▶ _Work to complete_
Include no pictures. Output exactly the lines from the one that contains "Q: Count the round" through the final line of the entries.

============================================================

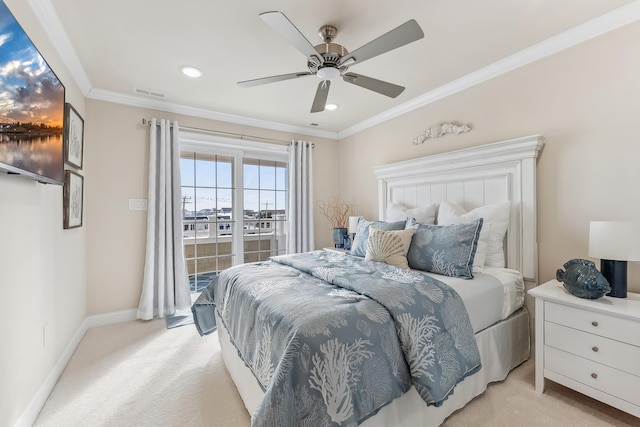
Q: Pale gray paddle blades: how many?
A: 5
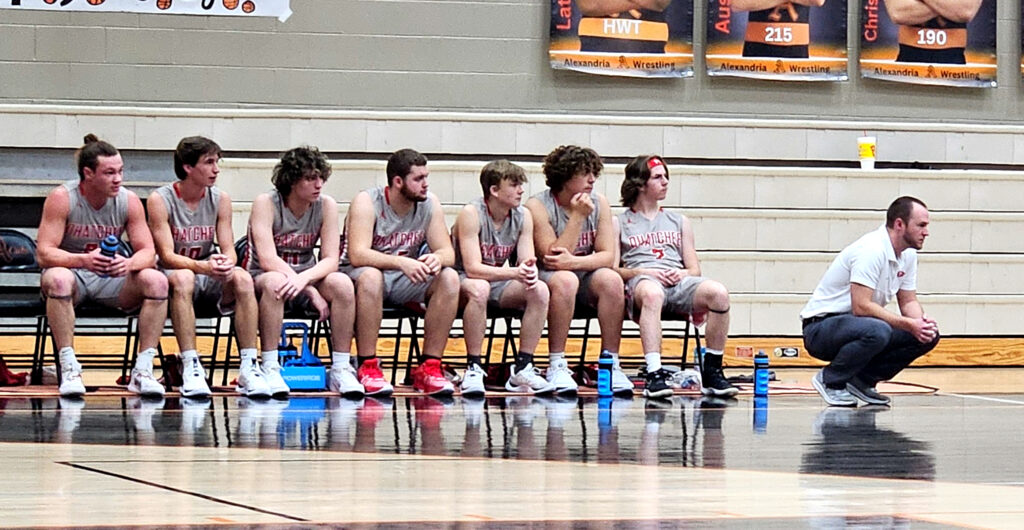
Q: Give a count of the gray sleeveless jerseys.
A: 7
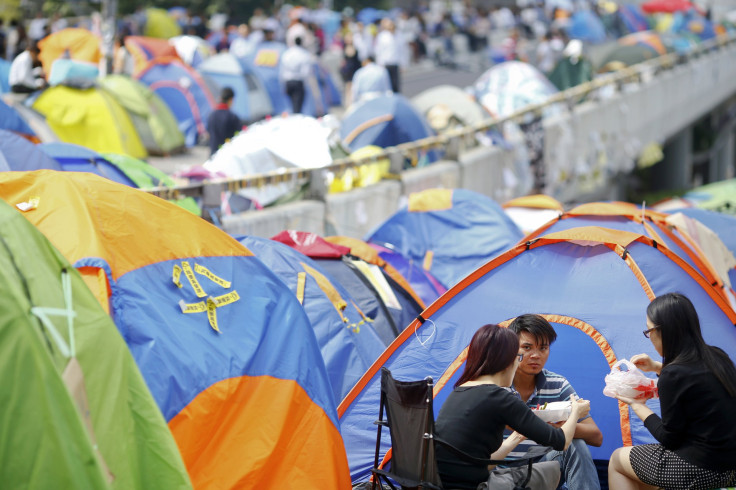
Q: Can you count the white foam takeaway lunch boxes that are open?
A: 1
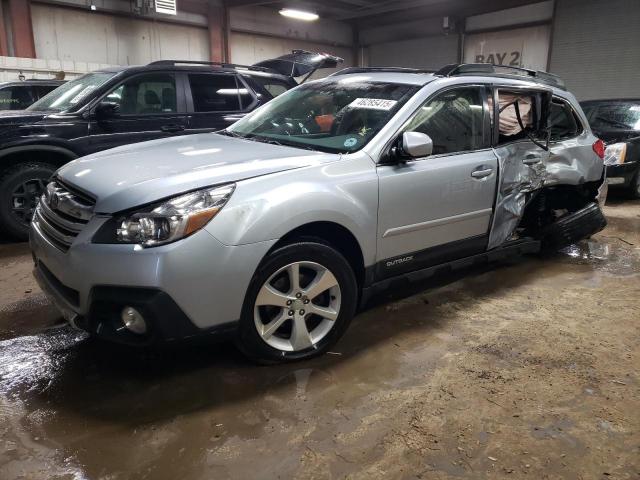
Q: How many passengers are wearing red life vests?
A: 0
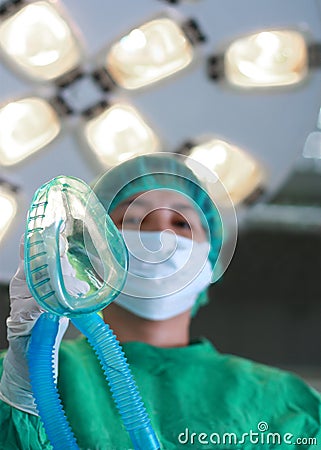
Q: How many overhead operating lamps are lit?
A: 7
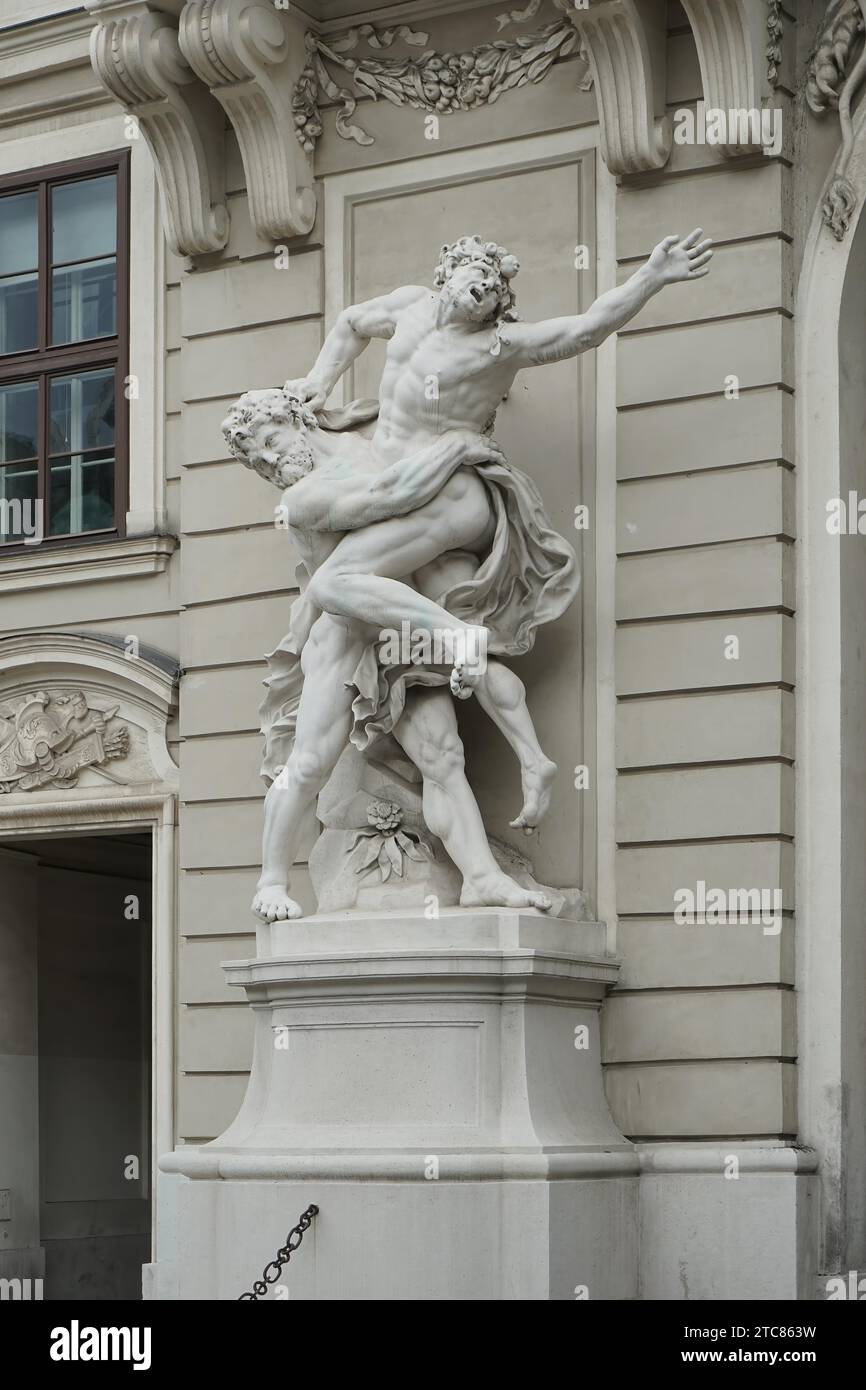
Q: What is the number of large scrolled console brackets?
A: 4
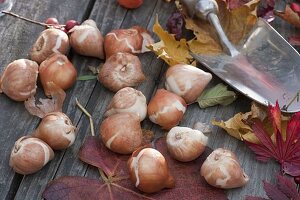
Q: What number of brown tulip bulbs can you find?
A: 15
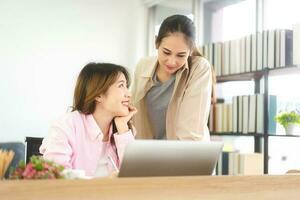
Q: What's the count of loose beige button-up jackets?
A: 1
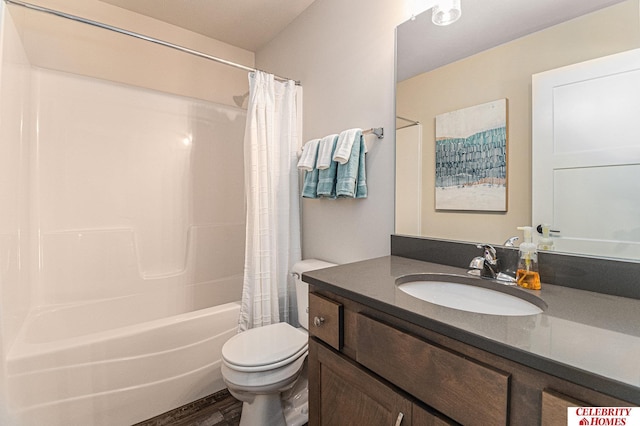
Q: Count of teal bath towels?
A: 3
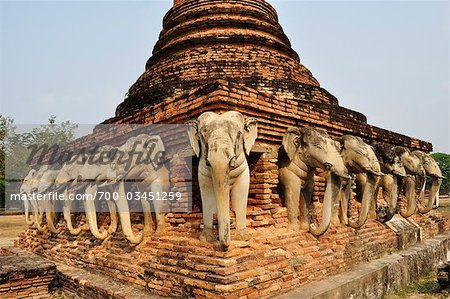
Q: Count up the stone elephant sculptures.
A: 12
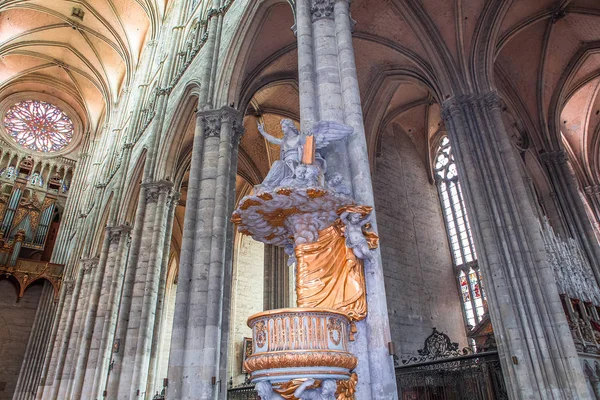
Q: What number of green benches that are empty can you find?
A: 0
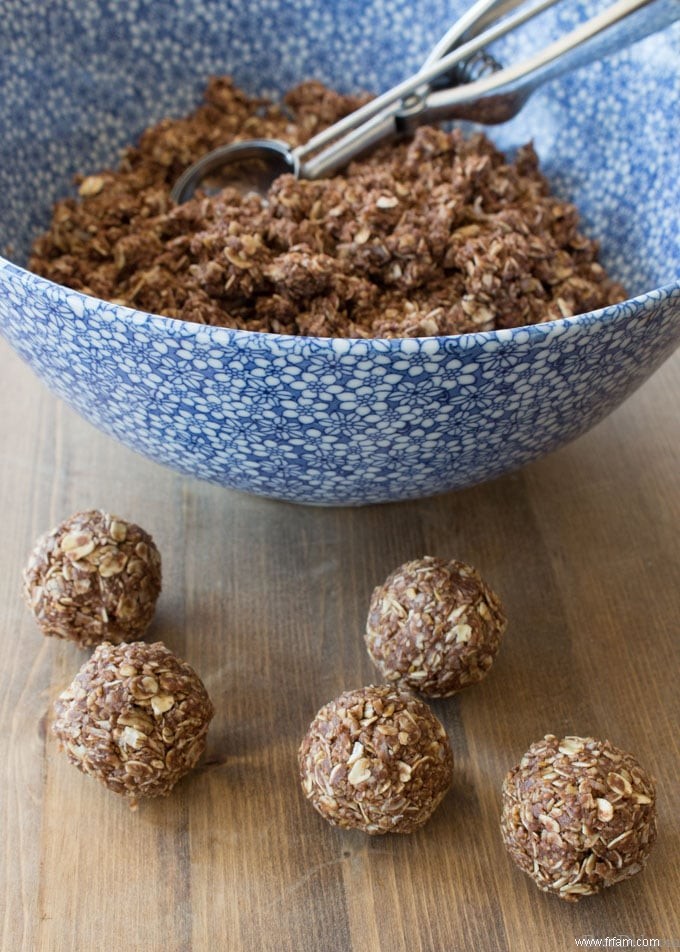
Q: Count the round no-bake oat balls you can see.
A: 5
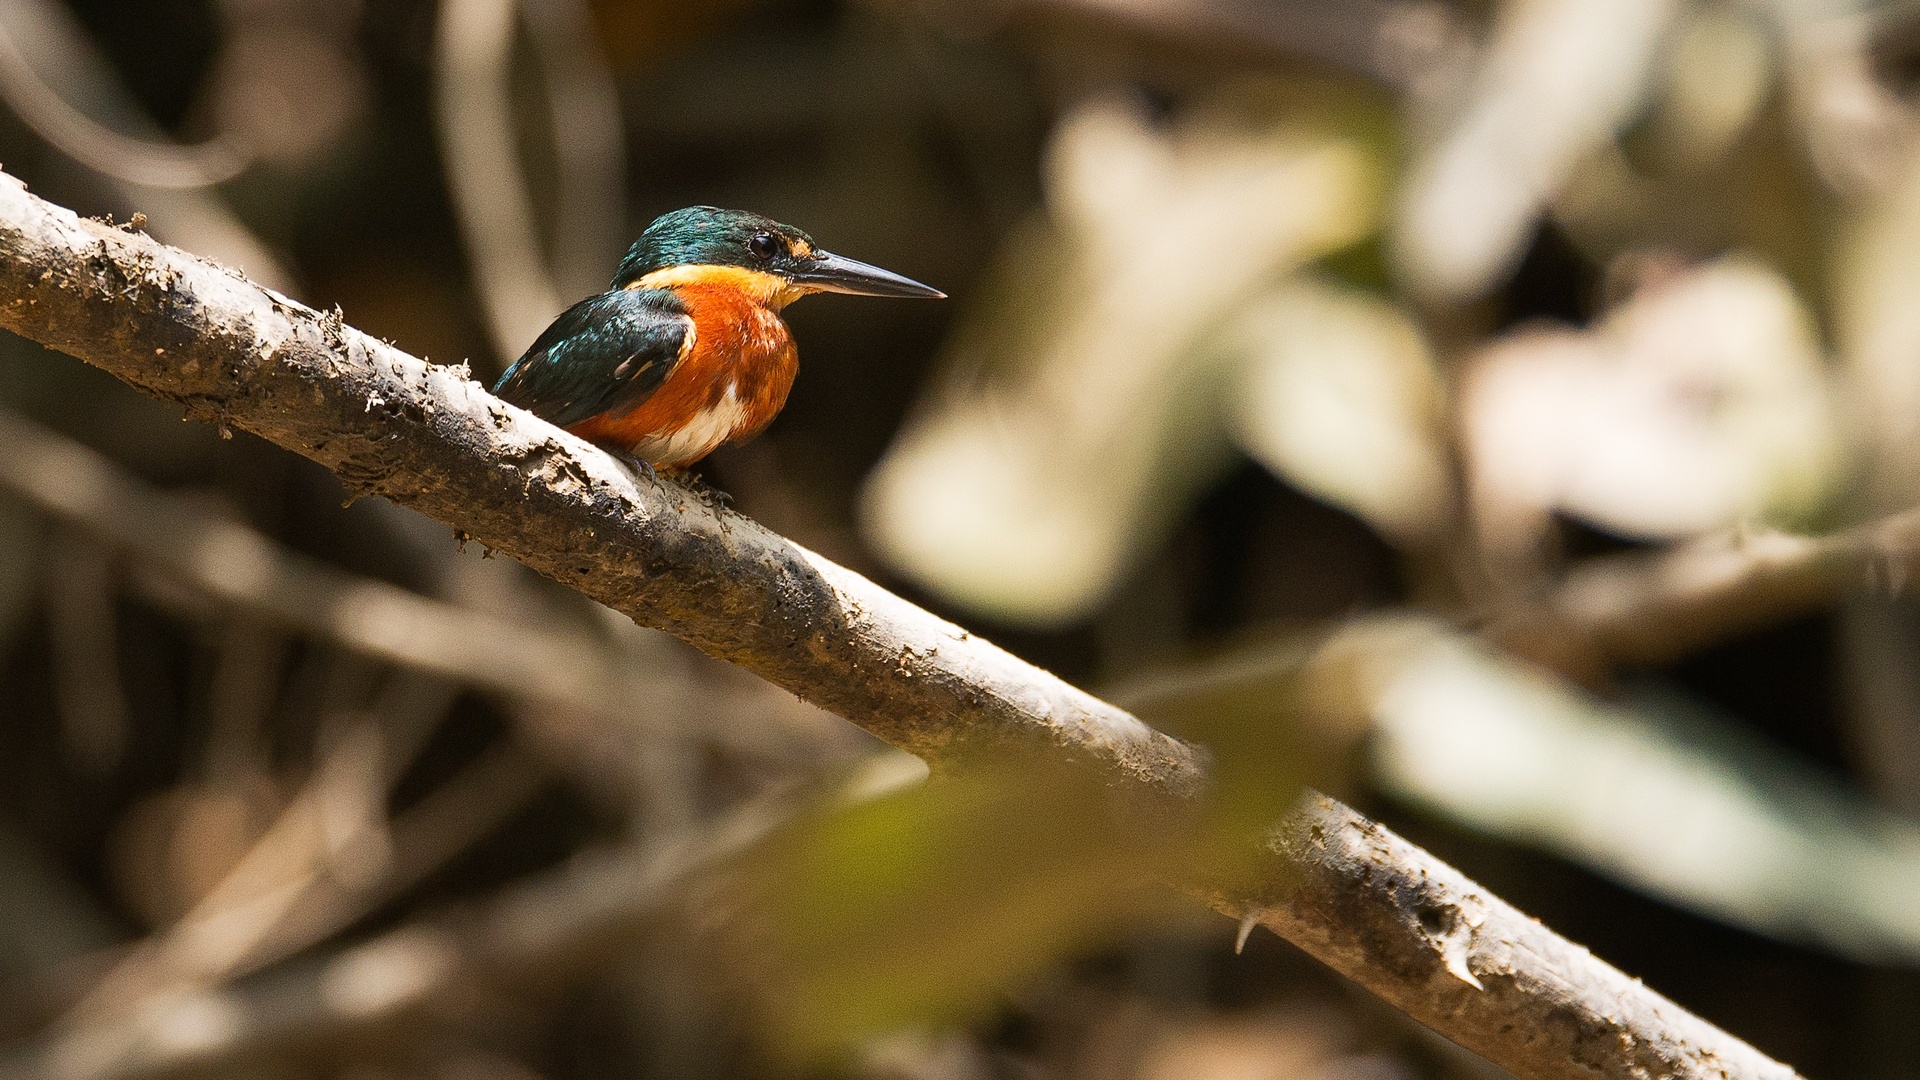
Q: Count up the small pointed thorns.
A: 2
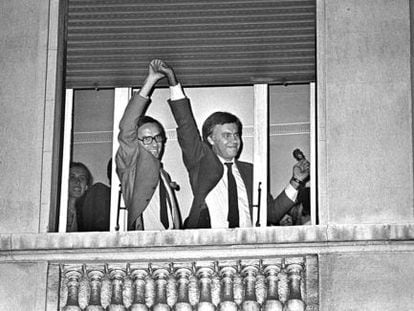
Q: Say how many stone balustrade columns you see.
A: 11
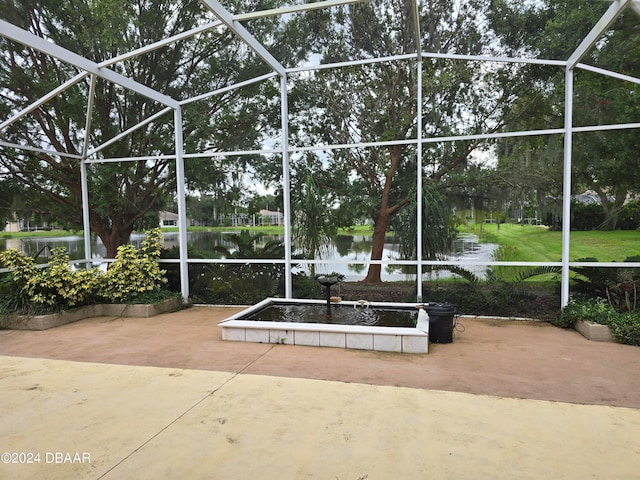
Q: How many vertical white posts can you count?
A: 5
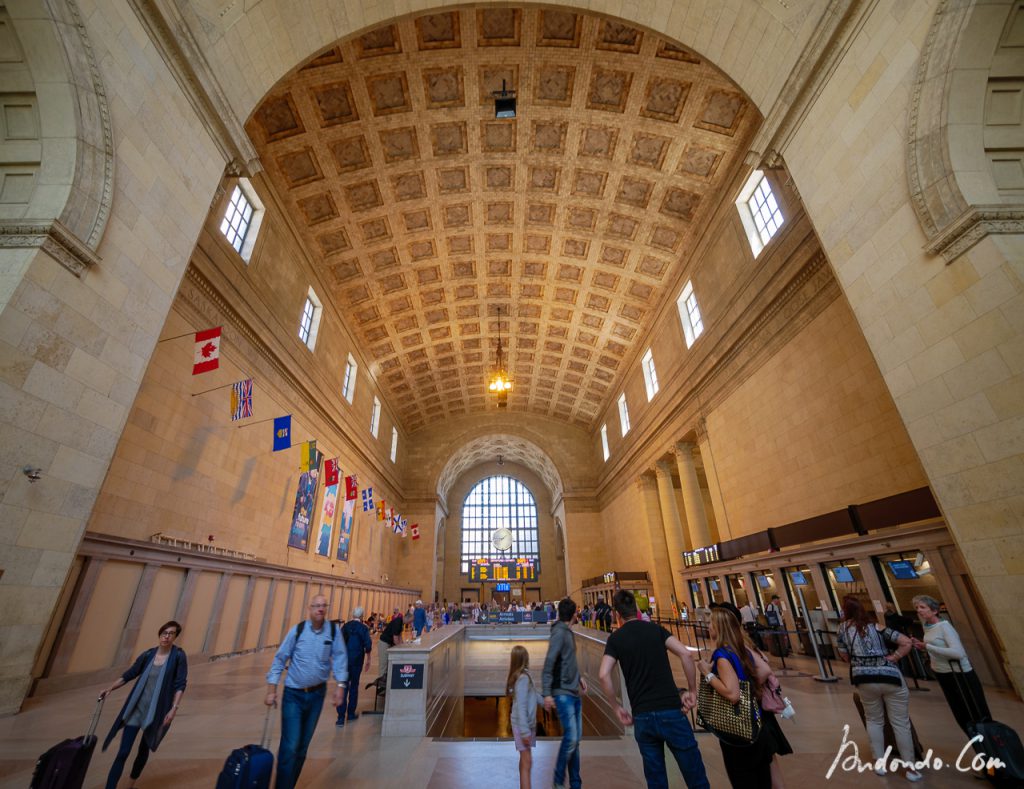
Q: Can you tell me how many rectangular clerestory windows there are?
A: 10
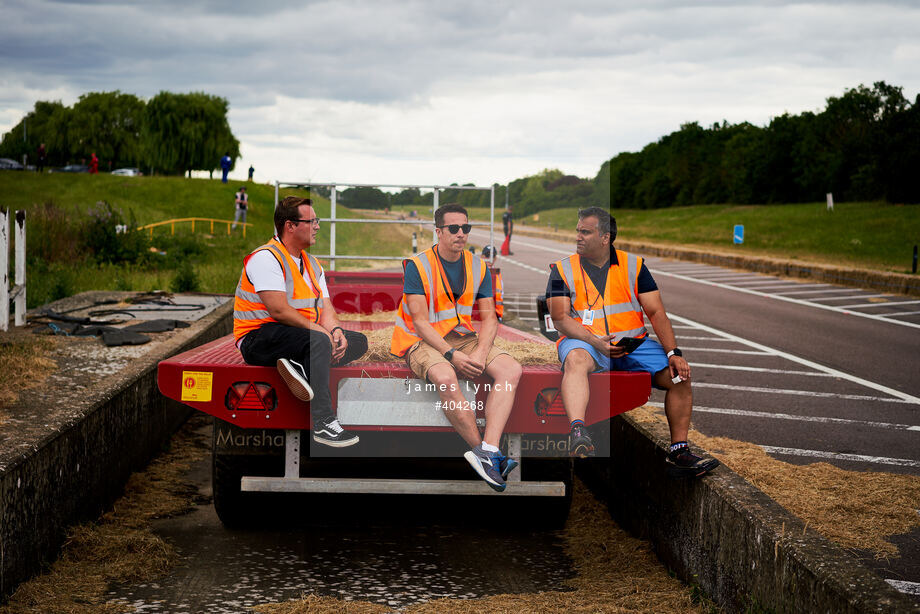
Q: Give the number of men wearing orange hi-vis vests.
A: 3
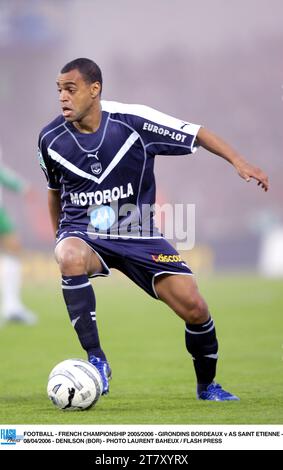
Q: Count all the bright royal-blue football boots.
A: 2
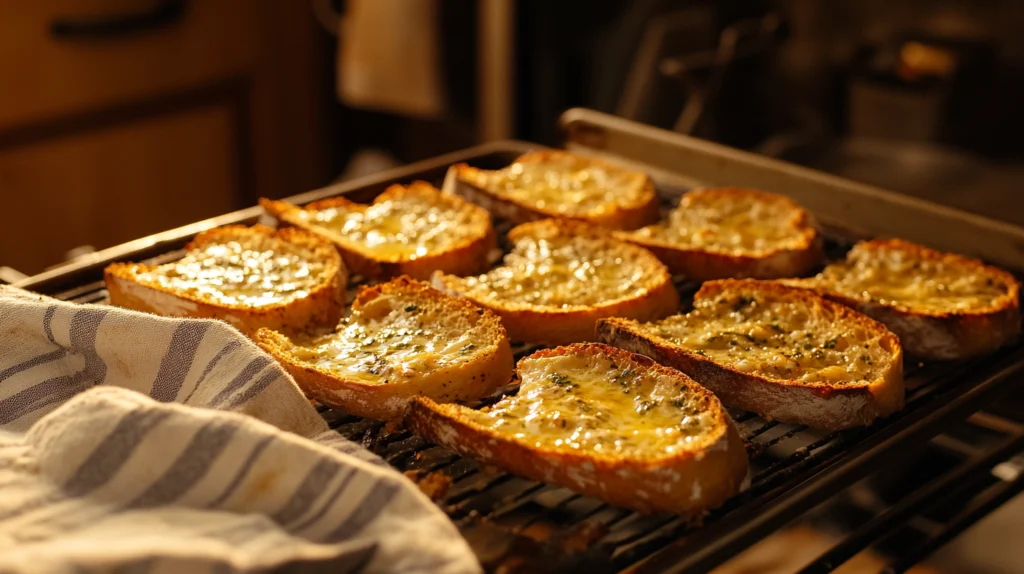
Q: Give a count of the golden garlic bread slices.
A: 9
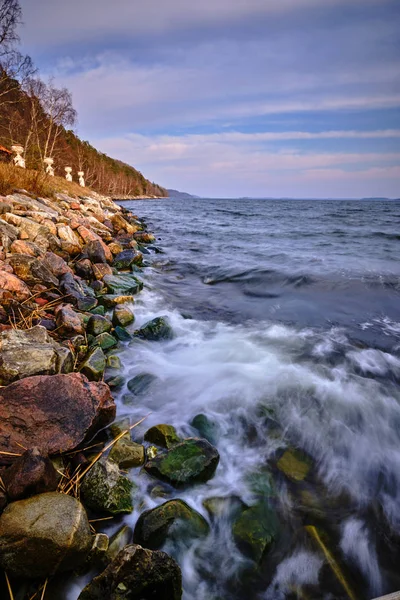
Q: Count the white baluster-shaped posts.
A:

============================================================

▶ _Result for this exercise_
Q: Count the round no-bake oat balls you can see.
A: 5
Q: Count up the small pointed thorns.
A: 2
Q: Say how many stone balustrade columns you see.
A: 11
Q: How many vertical white posts can you count?
A: 5
Q: Can you tell me how many rectangular clerestory windows there are?
A: 10
Q: Give the number of men wearing orange hi-vis vests.
A: 3
Q: Count all the bright royal-blue football boots.
A: 2
Q: Give a count of the golden garlic bread slices.
A: 9
Q: Count the white baluster-shaped posts.
A:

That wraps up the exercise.